Home
/
RELIGION & LIBERTY ONLINE
/
Avoiding ‘beepocalypse’: What beekeeping entrepreneurs teach us about stewardship
Avoiding ‘beepocalypse’: What beekeeping entrepreneurs teach us about stewardship
Dec 7, 2025 3:14 AM

Over the past decade, we have received many resounding warnings of an impending “beepocalypse”—and for good reason. Honeybee mortality rates have spiked and scientists are still struggling to pinpoint the cause, posing a range of environmental concerns and putting many important crops at risk. According to the U.S. Department of Agriculture, bees add $15 billion in annual revenue to the economy.
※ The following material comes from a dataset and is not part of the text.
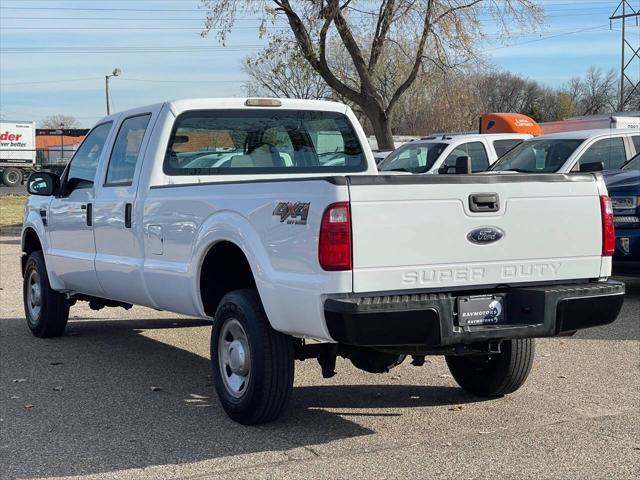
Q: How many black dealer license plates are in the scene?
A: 1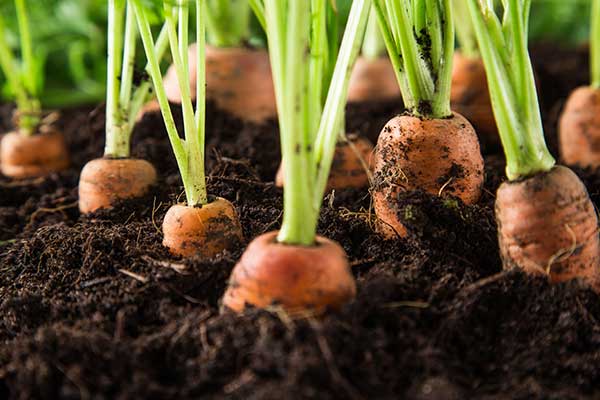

Yet amid the increase in bee mortality—attributed to something called colony collapse disorder (CCD)—the country’s beekeeping entrepreneurs have quietly been stewarding their colonies with great wisdom and success. Today,many have already declared, “crisis averted.”

“Despite the increased mortality rates, there has been no downward trend in the total number of honeybee colonies in the United States over the past 10 years,” writes Shawn Regan at PERC. “Indeed, there are more honeybee colonies in the country today than when colony collapse disorder began….Thanks to a robust market for pollination services, they have addressed the increasing mortality rates by rapidly rebuilding their hives, and they have done so with virtually no economic effects passed on to consumers.”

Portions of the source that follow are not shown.